ASSIGNMENT | Skip every picture. Print each line from the one containing "Q: Total number of white candles?" through the end of the records below, word for word.

DATA PROVIDED |

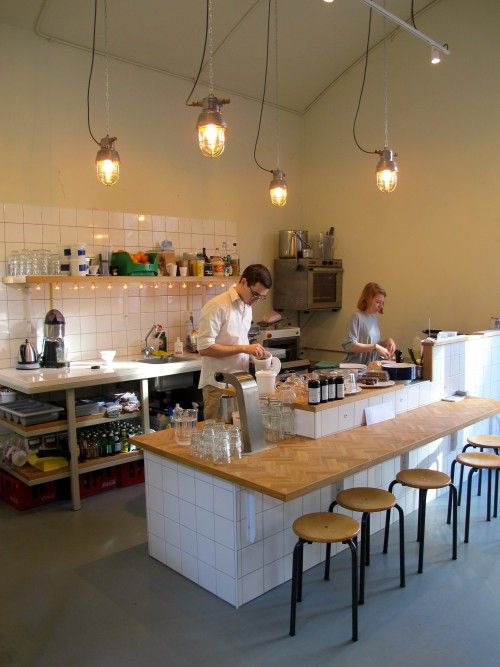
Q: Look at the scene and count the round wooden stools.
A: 5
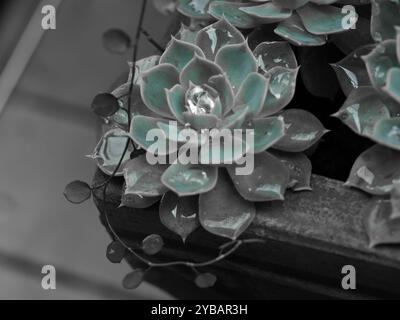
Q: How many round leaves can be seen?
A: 7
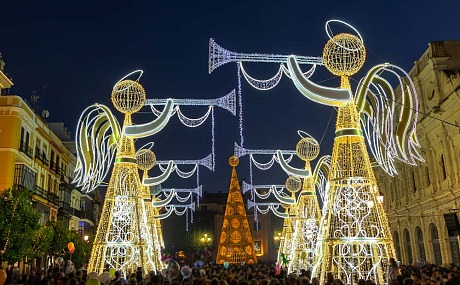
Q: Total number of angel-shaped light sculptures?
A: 8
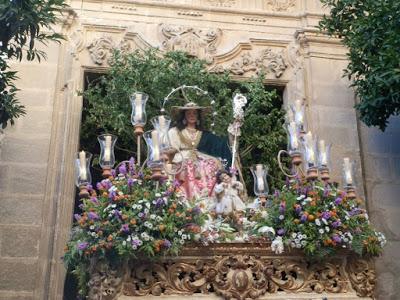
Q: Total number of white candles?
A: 11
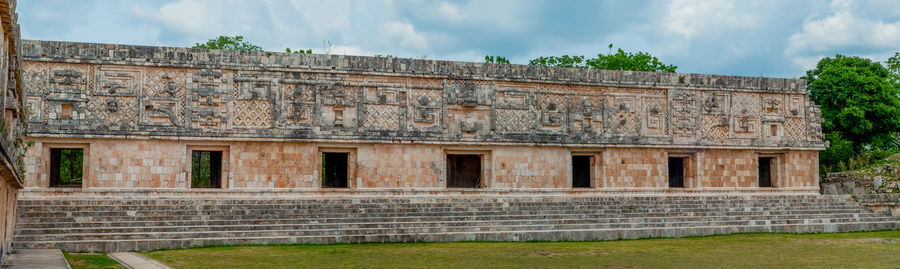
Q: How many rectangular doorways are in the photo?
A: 7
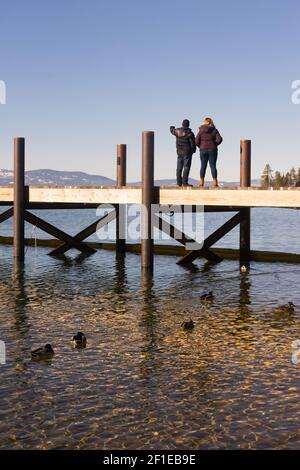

EXERCISE SOLUTION |
Q: Total number of white candles?
A: 11
Q: How many rectangular doorways are in the photo?
A: 7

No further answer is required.